We’re going on a house hunt

We’re going on a house hunt.

We’re going to catch a big one.

What a beautiful day!

We’re not scared.

Or was I? 

House hunting during a Spanish lockdown was agonizing. 

Swishy swashy! Swishy swashy! Swishy swashy! went the first few weeks. Not too bad. I mostly strolled around the town (this was between the two lockdowns), trying to find my way around and which area would be my preferred place to live.

I looked at online ads and then I started making phone calls. The online ads were rarely current; real offers were snatched up within hours. I realized I might need to adjust some of my ideals. But I had time. It was only January. Splash splosh! Splash splosh! Splash splosh! 

I found one that I wanted and seized the opportunity. But when the realtor contacted the owner again, she had already rented it out to someone else. Squelch squerch! Squelch squerch! Squelch squerch! And that was only the beginning.

The more realtors I contacted, the fewer the options seemed to be. Thus began a series of realtors who pretended to be helpful and passive-aggressively stopped responding to my messages or phone calls. 

Prices soared. The demand was so much greater than the supply. Meanwhile, everyone knew that there were empty apartments all around the city, but no one wanted to open their doors to renters, especially of the immigrant variety. I learned to ask in a roundabout way if the place was legal. I learned to carry papers with me that showed I was indeed earning money and indeed a legal resident. I even learned a few self-defense tips along the way. Stumble trip! Stumble trip! Stumble trip!

At this point, I decided that I didn’t care what the place looked like. I am creative and could deal with that later. Just please. Something.

In the middle of all of the realtors who took great pleasure in ignoring me, there were a few who promised to call me with options and then did. I teared up the first time that happened. The place was on the opposite side of the city from teammates, but I didn’t rule it out right away. Instead, I begged the realtor to let me work with her in the future (I didn’t tell her she was the practically the only one who was willing to work with me). Hoooo woooo! Hoooo woooo! Hoooo woooo!

Time wore on. I lost hope. Or very close to it. My emotional pendulum clattered unpredictably between “God, You’ve got this under control” and “The sky is falling!”

Even as towns shut down again due to covid, I continued contacting the faithful few until I became a dripping faucet. 

“Are there any new apartments for rent?”

“Have you found anything new?”

“Could you please tell me if you find a new apartment?”

Drip. Drip.

Then it happened. 

A realtor contacted me and said his friend wanted to rent out her place to a single female. NO MEN ALLOWED. Within a week, I was in contact with the home-owner.

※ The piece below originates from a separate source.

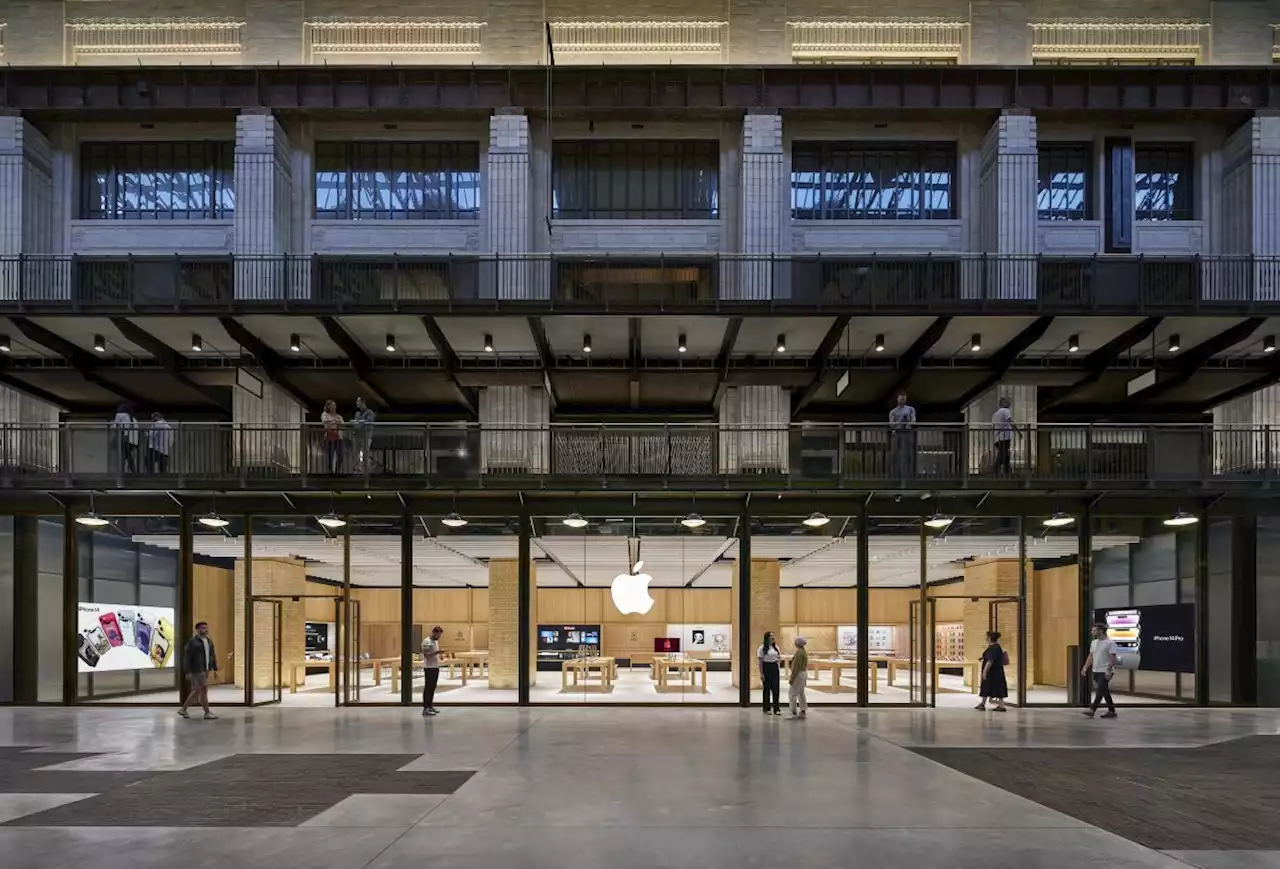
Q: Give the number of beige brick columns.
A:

And we met, despite the travel restrictions. (Don’t ask too many questions; as far as I know, it wasn’t transgressing the law, but I’m not asking questions either.) I saw the place and realized it was better than the grainy pictures she had sent me. 

She was hesitant because of the nature of my work, afraid that suddenly she would find the floors lined with makeshift beds full of the city’s homeless, namely MEN. And since men weren’t allowed to move in, she told me she would have to think about it.

I was stuck in the middle, wondering whether or not I should keep looking. I didn’t. Not because I had great faith that I would get the place, but because I was too tired to keep on. I offered the home-owner a few references and she took me up on them. “I like you as a renter, but I don’t want your friends.”

Tiptoe! Tiptoe! Tiptoe!

And then one morning, she told me she was in Immigrantville and could she stop by? Was this a sneaky way of seeing inside of our current apartment? I swept our not-very-dirty floor just in case. She clarified a few things and smiled all over. “I will tell you tomorrow morning, but I think it will be you. The other girl is from town and she will have a boyfriend move in with her, I know.”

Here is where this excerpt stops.